Golden Boy Read online

Page 22


  Staying for just under three weeks, my grandmother’s time was filled with cocktail parties, Chinese banquets, shopping outings (which bedazzled her, coming from utilitarian Britain) and a drive round the New Territories, on which there was a near replay of my father’s encounter with the duck farmer incident, this time involving a man with two huge sway-backed pigs, who refused to chivvy them on to the grass verge. I showed my grandmother the ancient Dragon Inn tortoise whilst the Dragon Inn monkey showed us a sizeable and bright pink erection which brought tears of mirth to my grandmother’s eyes. My mother also took her in a rickshaw to Hing Loon where Mr Chan gave her a beer and she bought a string of pearls, to tea in the Pen (with sufficient funds this time), to Mr Chuk’s establishment for new clothes, to the United Services Recreation Club for lunch, to the dockyard mess for dinner. It was a social whirl the likes of which my grandmother had never known.
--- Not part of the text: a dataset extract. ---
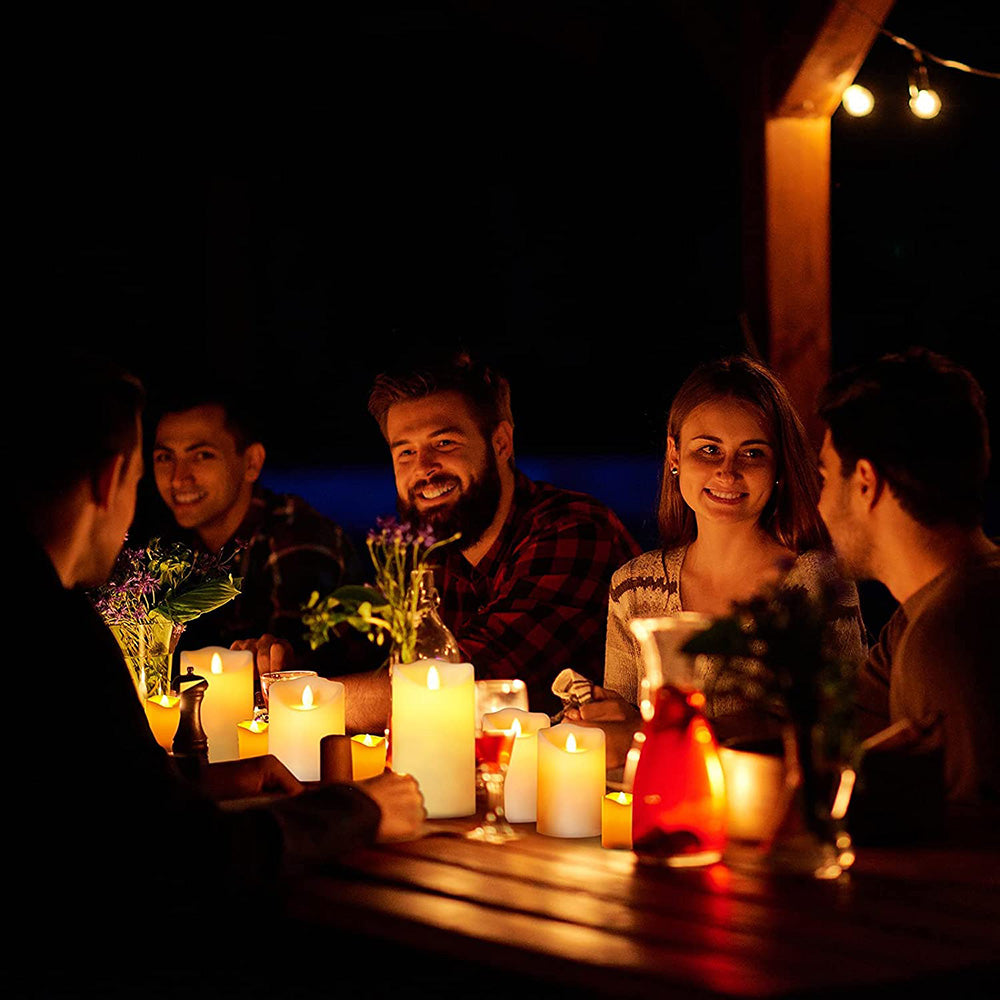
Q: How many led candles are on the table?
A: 9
  One afternoon’s excursion was to the Tiger Balm Gardens. These had been created in the 1930s by a Chinese multimillionaire called Aw Boon Haw who had made his fortune from inventing and manufacturing Tiger Balm. What my grandmother had expected – as, indeed, had I – was a formal garden of flowerbeds, fountains, trees, lawns and notices keeping visitors off the grass. Instead, paths wound through rock grottoes, passing caves hacked out of the mountainside. Each cave housed a fantastical tableau featuring life-sized figures fashioned out of plaster or concrete and painted in garish colours. What made these tableaux even more bizarre was the fact that many of them depicted men being cast into Hell, their stomachs ripped open, their hands cut off, the stumps of their wrists scarlet with blood, as well as executions and scenes of the most vile torture imaginable. In one, a man was being consumed by a tiger, his face contorted with pain.

  ‘Why do they want to portray such beastly happenings?’ my grandmother mused.
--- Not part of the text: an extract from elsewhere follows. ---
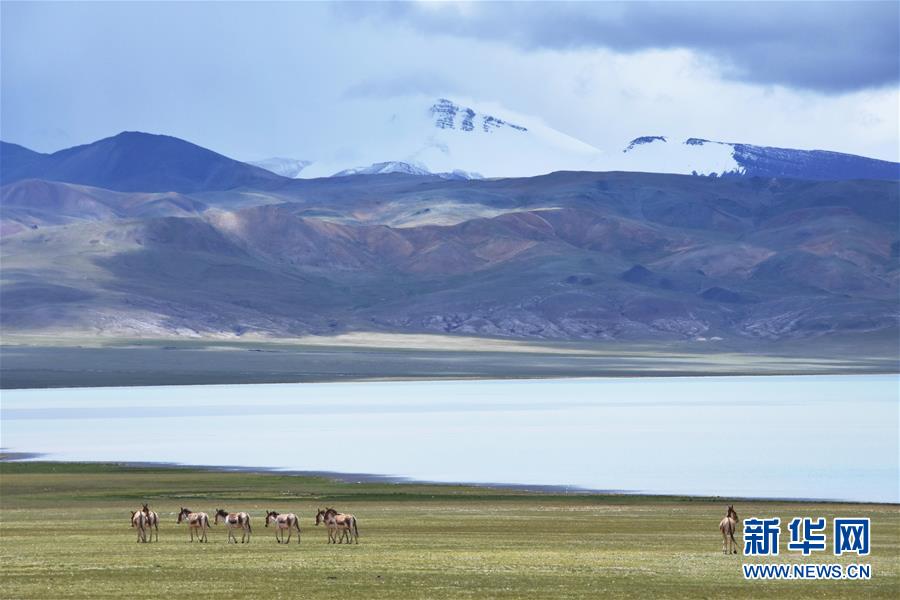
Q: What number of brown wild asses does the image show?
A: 8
  My mother shrugged and said, ‘I suppose they’re a warning of what will happen if you stray from the straight and narrow. And the Chinese can be a very brutal people.’

  ‘And you’ve chosen to live amongst these people?’ my grandmother finally asked, passing a larger-than-life statue of a man with a dog’s head and huge ears.
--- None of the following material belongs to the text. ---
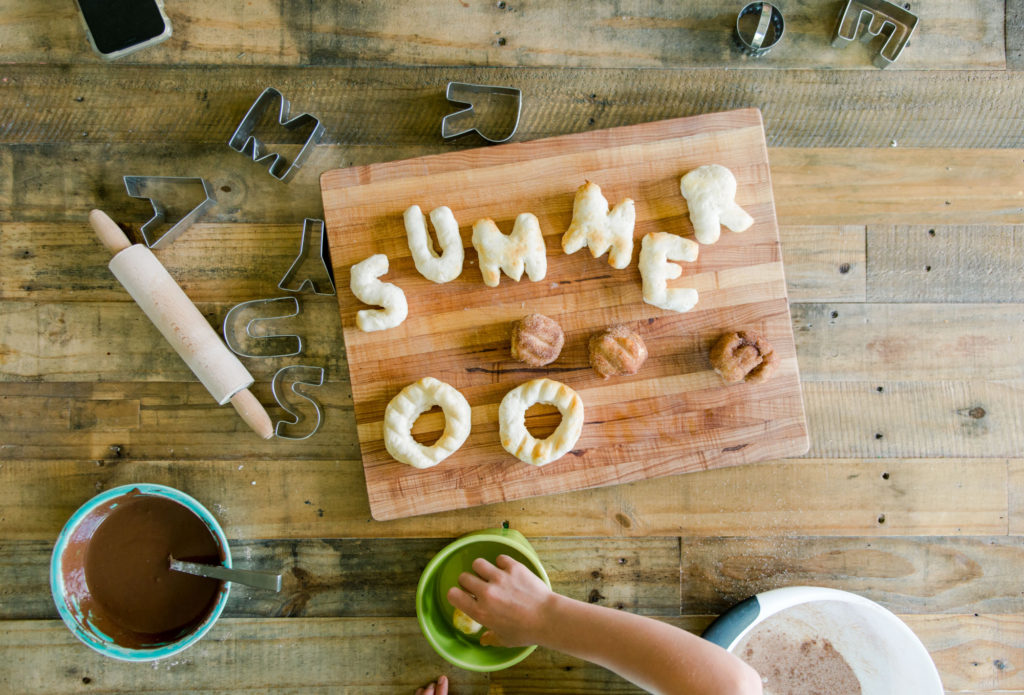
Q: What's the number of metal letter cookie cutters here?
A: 7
  ‘Don’t be silly, Mum,’ my mother retorted. ‘All mankind’s like that. Think of the Germans and the concentration camps. Think of the Brandenburg PoW camp Dad was held in during the first war.’

  ‘I don’t choose to live in Germany,’ my grandmother replied tersely.

  Towering over the gardens, and an opulent mansion once the home of Aw Boon Haw, was an exquisite white pagoda. Seven storeys high, it was visible from virtually anywhere in the harbour.

  ‘And look at that,’ my grandmother continued. ‘Such beauty next to such an abhorrence.’

  ‘Maybe that’s to emphasize how beautiful life can be if you don’t sin,’ my mother suggested.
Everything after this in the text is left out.